Democratic Party primary results
| Party |  | Candidate | Votes | % |
|---|---|---|---|---|
|  | Democratic | Vincent J. Murphy | 170,385 | 100.00% |
| Total votes |  |  | 170,385 | 92.57% |
| Invalid or blank votes |  |  | 1,050 | 0.57% |
| Blank ballots |  |  | 12,626 | 6.86% |
| Turnout |  |  | 184,061 |  |

==General election==

===Candidates===
- John Binns (Prohibition)
- John C. Butterworth (Socialist Labor)
- Walter Evans Edge, newspaper publisher and former governor (1916–19) and U.S. senator (1919–29) (Republican)
- Vincent J. Murphy, mayor of Newark since 1941 and president of the New Jersey Federation of Labor (Democratic)
- Roy V. H. Wilkinson (Socialist)

=== Campaign ===
Because neither major candidate faced significant primary opposition, they focused early on contrasting their positions on the issues. Edge focused on his support for constitutional reform and administrative efficiency, opposing any proposal for a state income tax and promising to balance the state budget despite wartime expenditures. Murphy campaigned on greater protection for laborers, particularly safeguarding against exploitation in the industrial sector as a result of the war, and on establishing a framework for post-war economic equity. Edge argued that Murphy's policies would require tax increases to fund expanded social programs, particularly as wartime labor disputes had led to increased reliance on public assistance, and that labor rights should be secondary to the industrial focus necessary to win the war.

Although Edge had been supported by Hague during his first gubernatorial campaign in 1916, he attacked Murphy for his association with the party boss.

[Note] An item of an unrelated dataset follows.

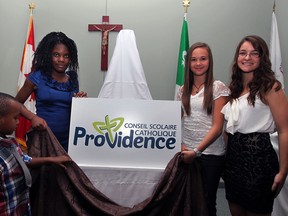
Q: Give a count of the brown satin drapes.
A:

Late in the campaign, Murphy sought to make the war an issue in his favor. He accused Edge of using state national guard units during World War I to promote his political career, citing contemporary press reports. Edge denied the allegation. Murphy also accused Edge of isolationism in his opposition to 1940 Republican nominee Wendell Willkie, a charge which was denied by Willkie himself. There were no debates between the two candidates; the campaigns relied instead on endorsements and traditional regional organizing.

===Results===

New Jersey gubernatorial election, 1943
| Party |  | Candidate | Votes | % | ±% |
|---|---|---|---|---|---|
|  | Republican | Walter Evans Edge | 634,364 | 55.20% |  |
|  | Democratic | Vincent J. Murphy | 506,604 | 44.08% |  |
|  | Socialist Labor | John C. Butterworth | 4,587 | 0.40% |  |
|  | Prohibition | John Binns | 2,074 | 0.18% |  |
|  | Socialist | Roy V. H. Wilkinson | 1,563 | 0.14% |  |
| Majority |  |  |  |  |  |
| Turnout |  |  |  |  |  |
|  | Republican gain from Democratic |  | Swing |  |  |

In addition to Edge's large victory in the gubernatorial election, voters decisively approved a referendum in favor of constitutional revision, authorizing the state legislature to draft and agree upon a revised constitution with no modifications to the state bill of rights or legislative apportionment.